Collected data
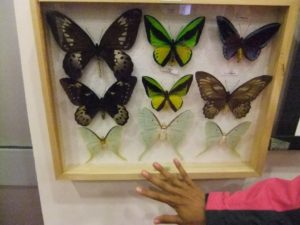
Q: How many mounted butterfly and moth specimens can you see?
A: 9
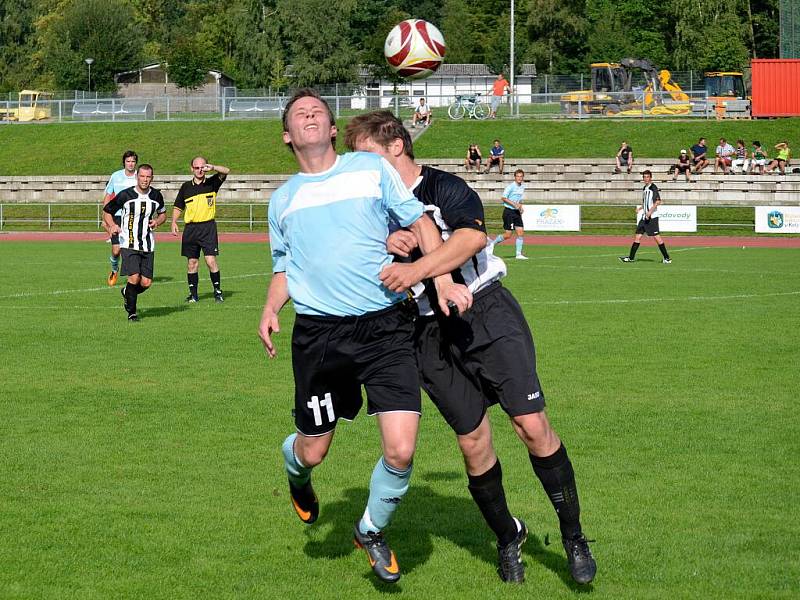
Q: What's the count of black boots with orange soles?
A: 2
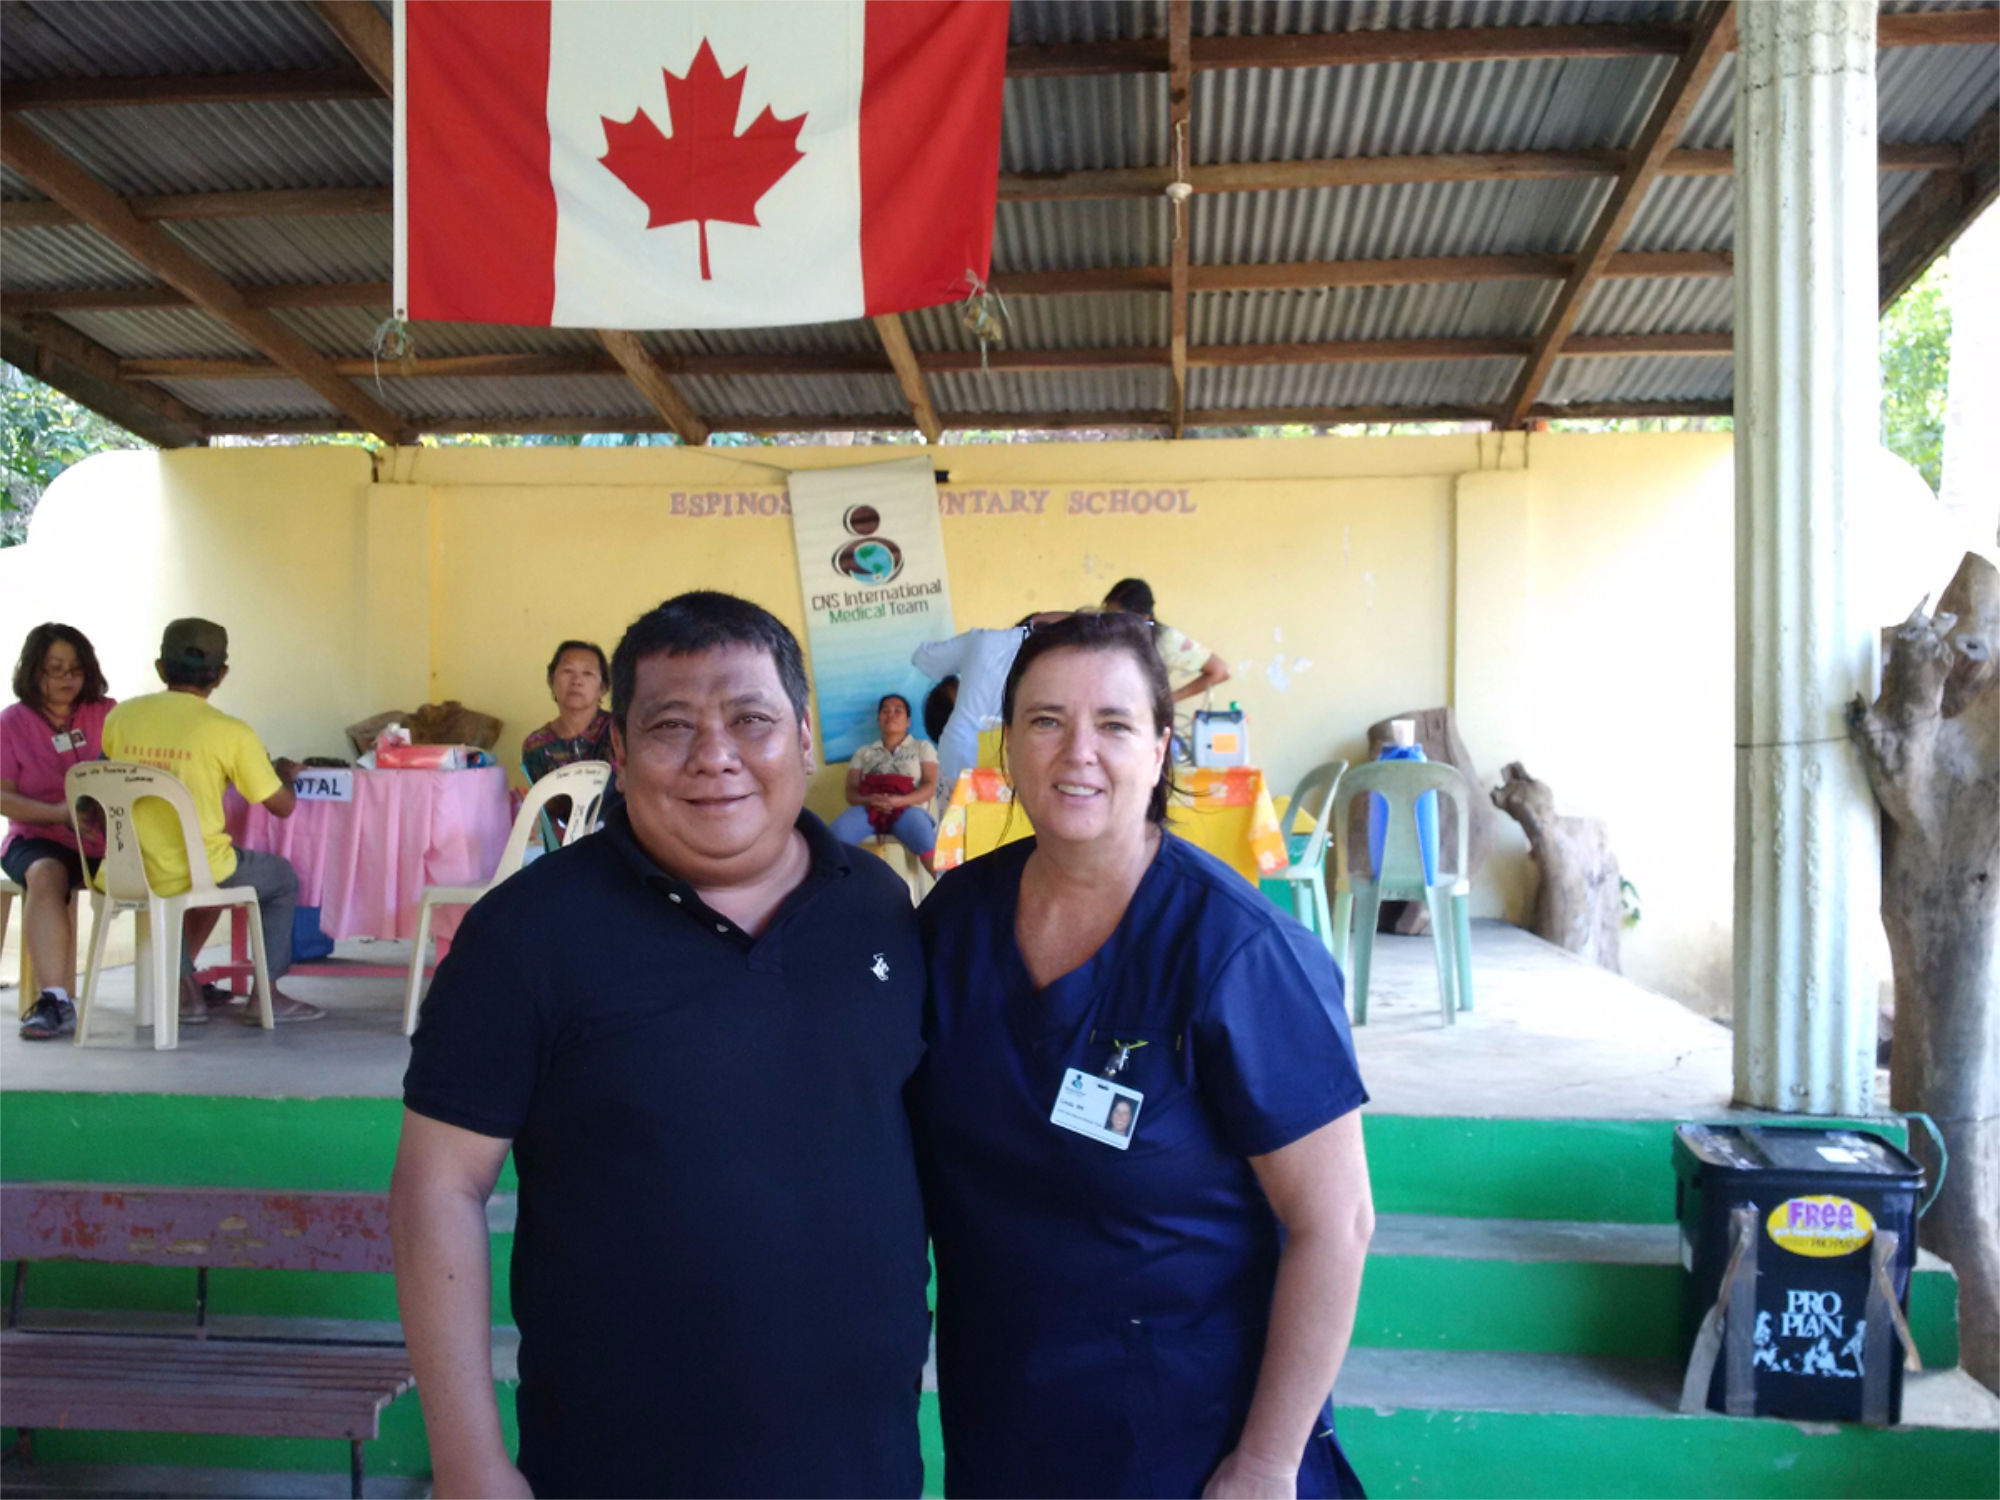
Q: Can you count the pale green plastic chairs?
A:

| EXERCISE INSTRUCTIONS |
Without the pictures, copy out all the records above exactly.

| ANSWER TO THIS TASK |
Q: How many mounted butterfly and moth specimens can you see?
A: 9
Q: What's the count of black boots with orange soles?
A: 2
Q: Can you count the pale green plastic chairs?
A:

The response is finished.